= Expedited removal =

US immigration enforcement process

Expedited removal is an immigration and nationality law process of the United States where an alien is denied admission to and/or removed from the country, without a hearing before an immigration judge, as provided pursuant to section 235 of the Immigration and Nationality Act of 1952. The expedited removal process can be applied to an alien who has been present for less than two years, who has not been admitted or paroled, who is inadmissible, and who is neither Cuban nor has indicated an intention to apply for asylum or a fear of persecution. The expedited removal process was enacted as part of the Illegal Immigration Reform and Immigrant Responsibility Act of 1996, passed by the 104th Congress and signed into law by President Bill Clinton.

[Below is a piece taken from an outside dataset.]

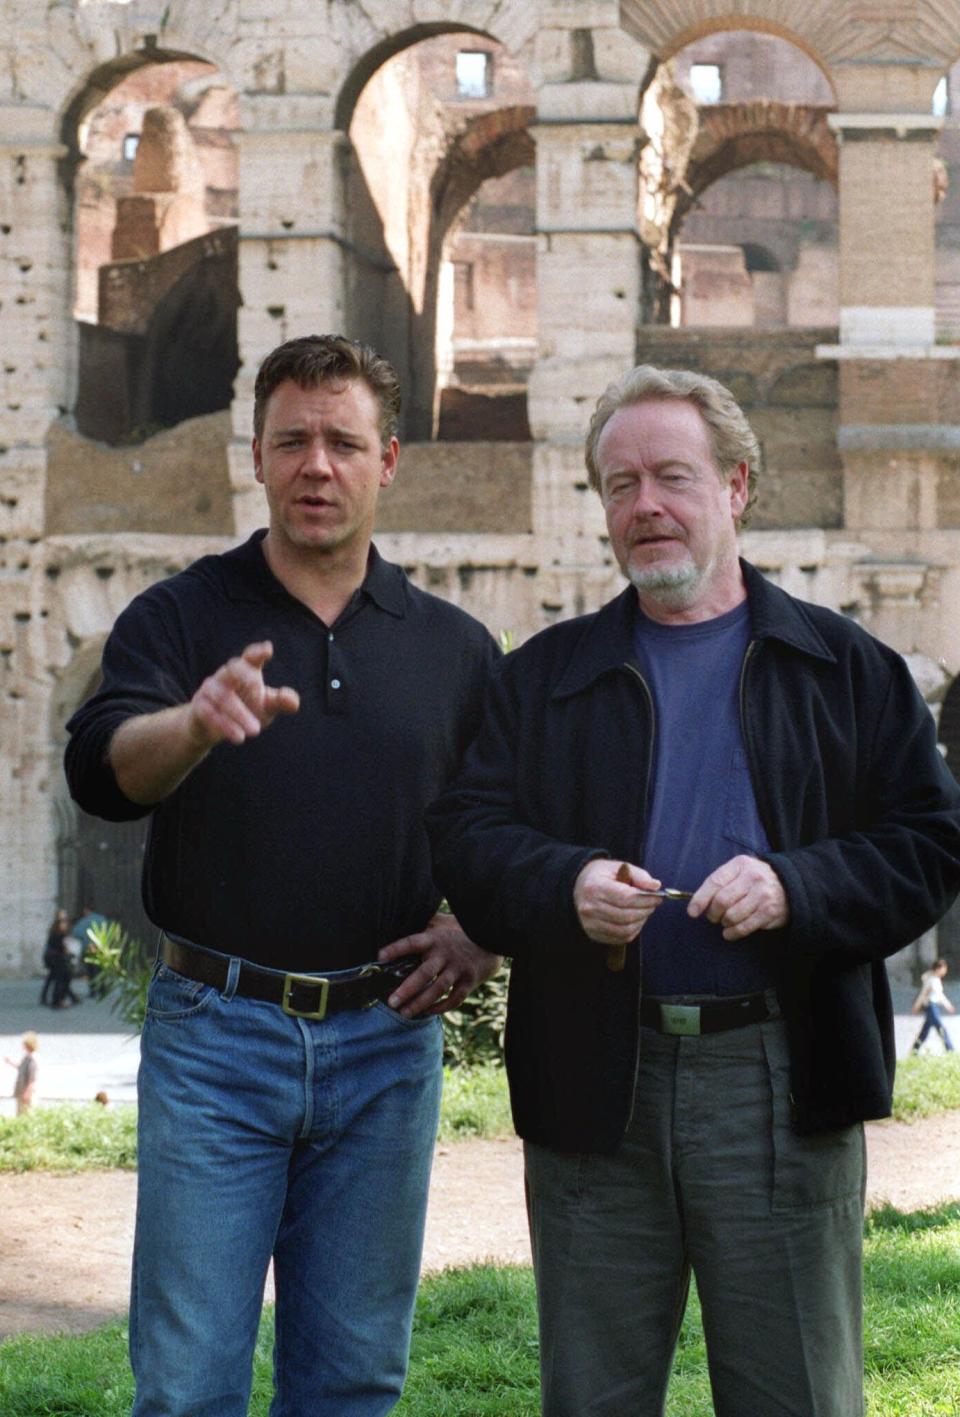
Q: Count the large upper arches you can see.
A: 3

Over time, the scope of application has been expanded and contracted at the discretion of the Secretary of Homeland Security, and as of 2025, is being applied at the maximum extent provided by law. Prior to 2025, the scope of expedited removal was limited to aliens who were encountered within 100-miles of a border of the United States and had been present for less than two weeks. Federal law exempts unaccompanied children from expedited removal.

==History==
=== Legal authority given by IIRIRA (passed 1996, effective 1997) ===
Expedited removal was first introduced in United States immigration law as part of the IIRIRA, passed by the 104th U.S. Congress and signed into law by then U.S. President Bill Clinton.

The IIRIRA gave the U.S. Immigration and Naturalization Service (the name for the umbrella organization responsible for immigration enforcement at the time) the authority to remove from the United States, without the need for a hearing before an immigration judge, people who:

1. are either applicants for admission to the United States or satisfy the following conditions: have entered the United States without admission or advance parole, and have been continuously physically present in the United States for less than two years,
2. are inadmissible under certain statutory grounds primarily due to failure to comply with visa or other entry document requirements, and/or fraud or misrepresentation,
3. make no claim to lawful permanent resident status, and
4. do not seek asylum or express a fear of persecution.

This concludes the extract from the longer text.